Collected data
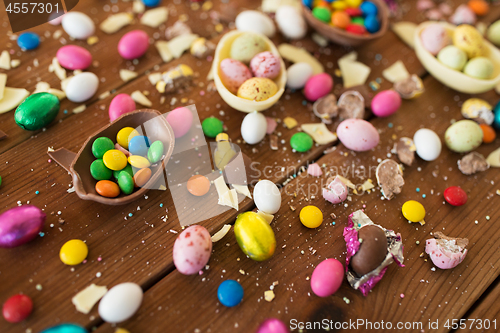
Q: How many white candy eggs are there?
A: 9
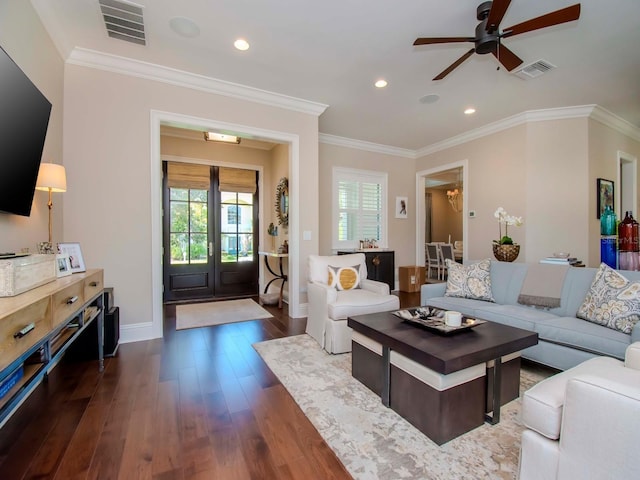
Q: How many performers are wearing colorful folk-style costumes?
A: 0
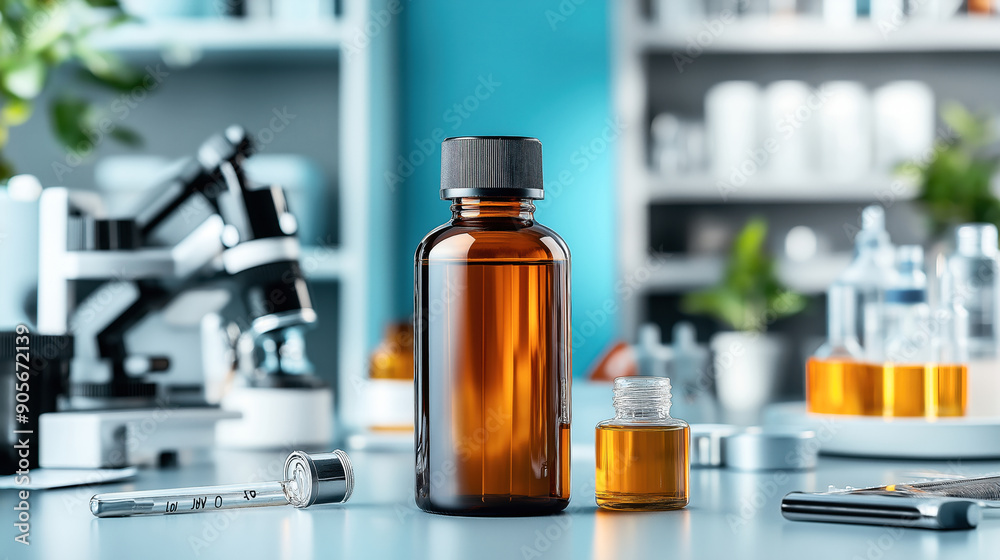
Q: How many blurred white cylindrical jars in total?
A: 4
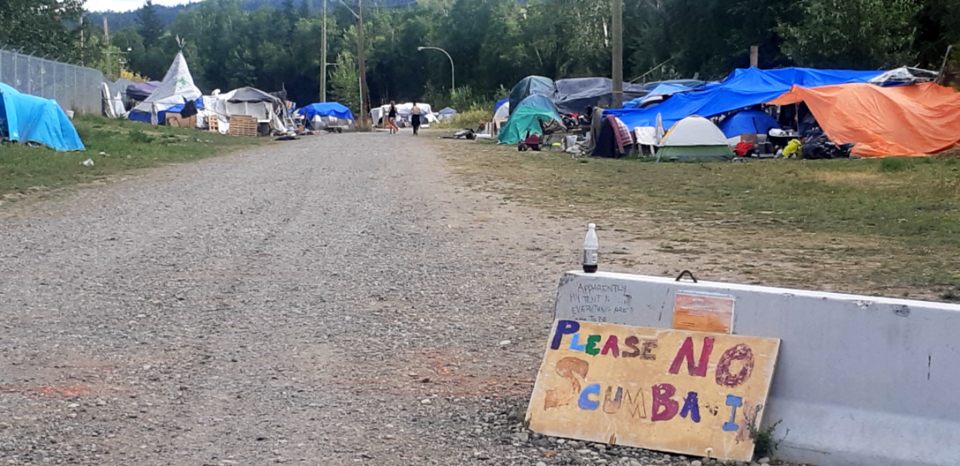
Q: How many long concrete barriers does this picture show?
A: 1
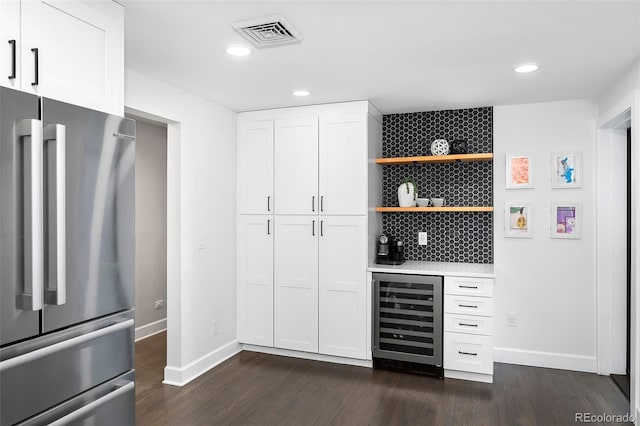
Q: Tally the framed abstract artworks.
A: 4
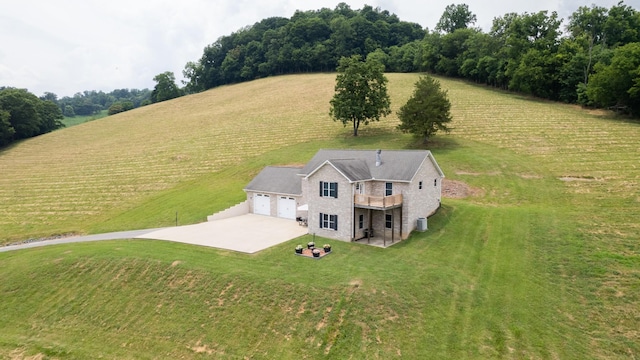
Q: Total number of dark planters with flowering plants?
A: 4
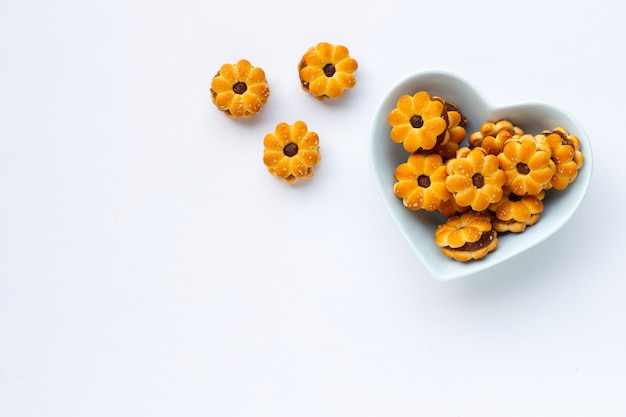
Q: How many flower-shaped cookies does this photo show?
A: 13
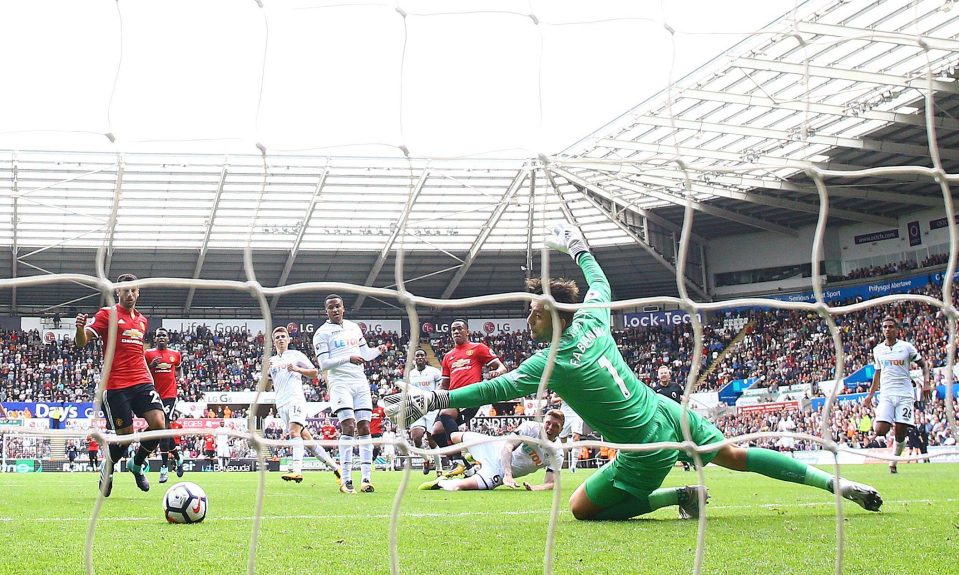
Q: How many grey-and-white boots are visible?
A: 2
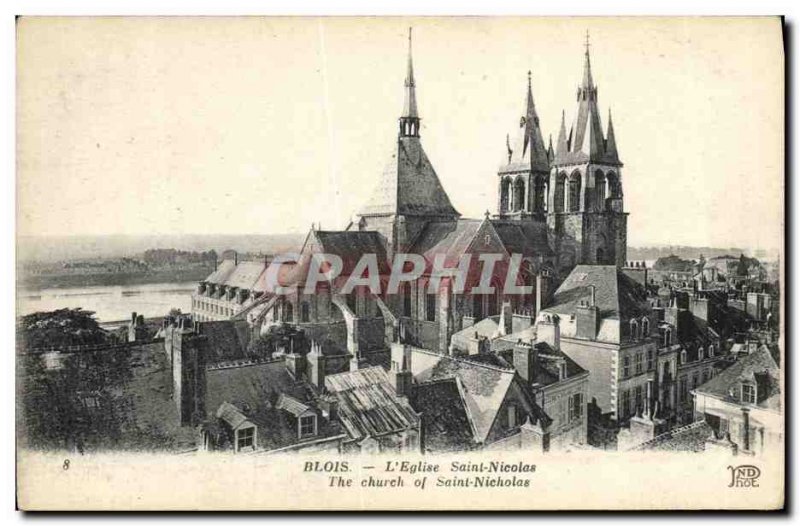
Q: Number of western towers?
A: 2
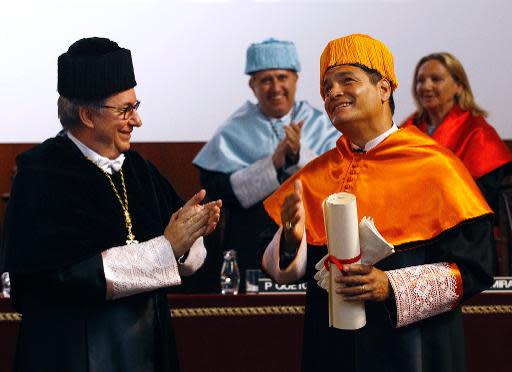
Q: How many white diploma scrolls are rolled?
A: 1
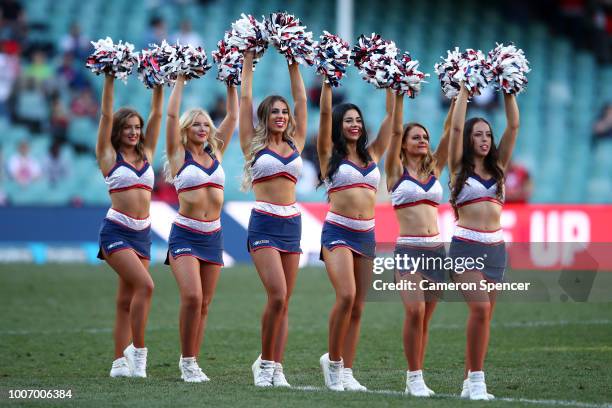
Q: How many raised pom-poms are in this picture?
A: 12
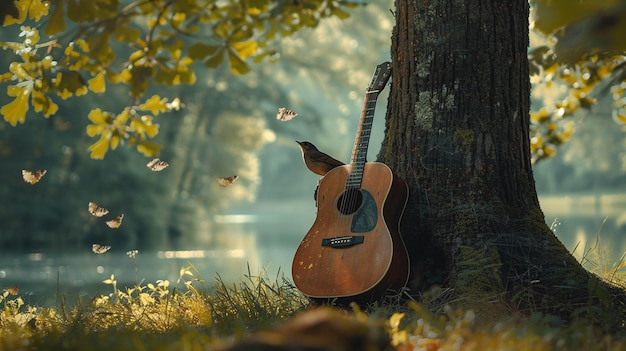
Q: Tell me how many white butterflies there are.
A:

PROBLEM STATEMENT: Produce a verbatim copy of all records, minus pictures.

SOLUTION TO THE EXERCISE:
Q: How many white candy eggs are there?
A: 9
Q: How many performers are wearing colorful folk-style costumes?
A: 0
Q: How many blurred white cylindrical jars in total?
A: 4
Q: How many long concrete barriers does this picture show?
A: 1
Q: Tally the framed abstract artworks.
A: 4
Q: Total number of dark planters with flowering plants?
A: 4
Q: How many flower-shaped cookies does this photo show?
A: 13
Q: How many grey-and-white boots are visible?
A: 2
Q: Number of western towers?
A: 2
Q: How many white diploma scrolls are rolled?
A: 1
Q: How many raised pom-poms are in this picture?
A: 12
Q: Tell me how many white butterflies there are.
A:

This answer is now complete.